How Good Was Roddy Piper Actually?
7. Time’s Test
Well.
Roddy Piper said a lot of wild sh*t, not much of which was big or clever. There was no artistic merit to some of it, but the wrestlers of that era cared more about drawing heat and selling tickets than creating art.
A lot of Piper’s bigot schtick was well-written. That’s the only nice thing one can say about it. He didn’t become the hottest heel of the 1980s because his stuff was bad and witless. It was cheap and horrifically racist, but he knew his way around a turn of phrase. Can a performer portraying a fictional wrestling heel say the same things that a screenwriter types when creating a cinematic villain?

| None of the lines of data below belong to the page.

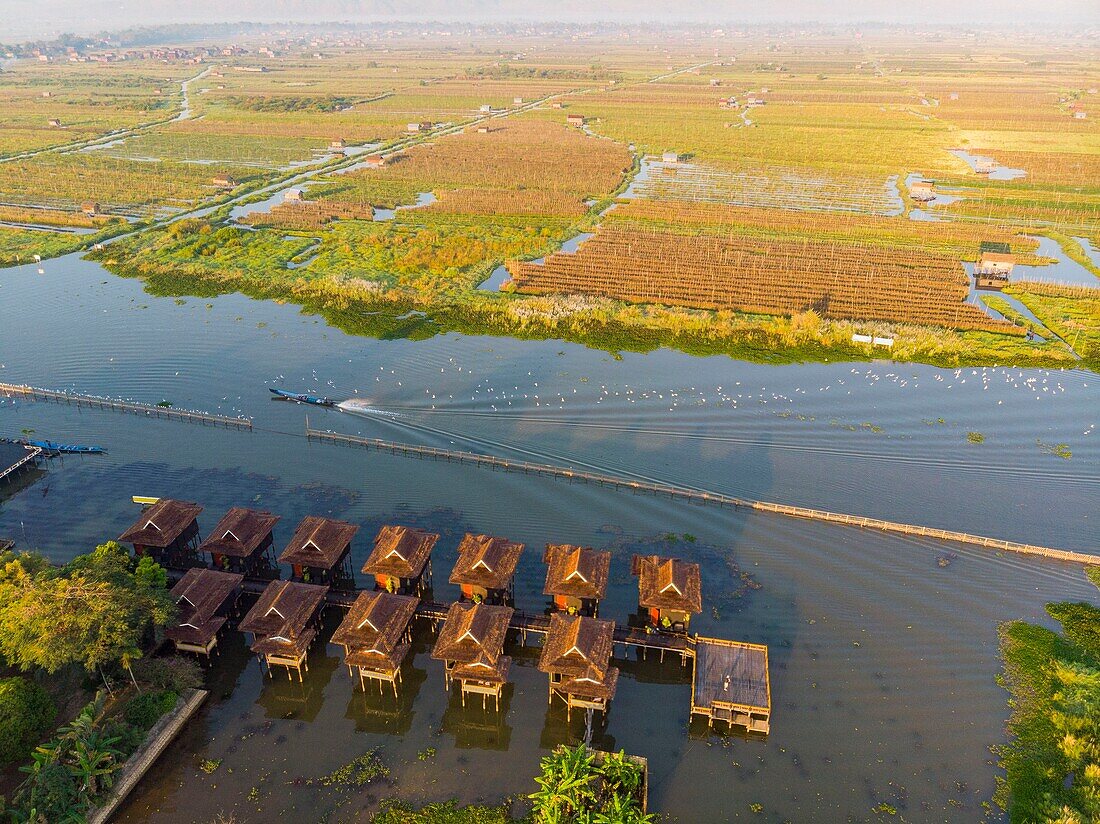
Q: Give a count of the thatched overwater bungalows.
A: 12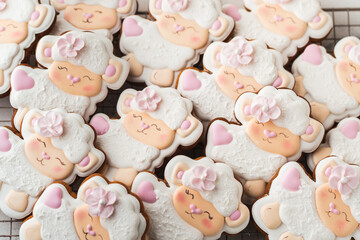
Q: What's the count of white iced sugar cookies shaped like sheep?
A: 14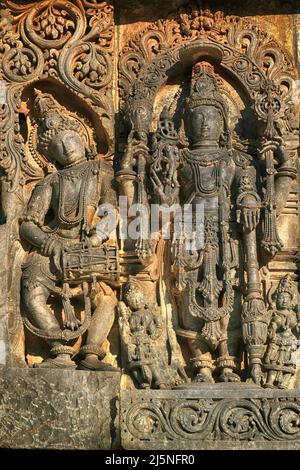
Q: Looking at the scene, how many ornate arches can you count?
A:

That’s up to you to decide, but the heel part is absolutely imperative here. Piper was just as ugly when, as a babyface, he threw a barrage of gay slurs at Adrian Adonis ahead of their match at WrestleMania 3. There’s no defending nor supporting that now. 1987 Roddy Piper under no circumstances can be a babyface in 2026. You can’t watch that in the same way now. Or, you shouldn’t.
His best work requires you to apply much in the way of context; his worst stuff is interminable and honestly depressing. Very few wrestling legends emerge from the industry with their dignity intact. That’s just how the spotlight and the need for it works - but Piper spent nearly half of his career as a shadow of his former self.
As for his ring work, in this era of banger fatigue and overplayed emphasis on athleticism, Piper’s best stuff feels refreshing these days.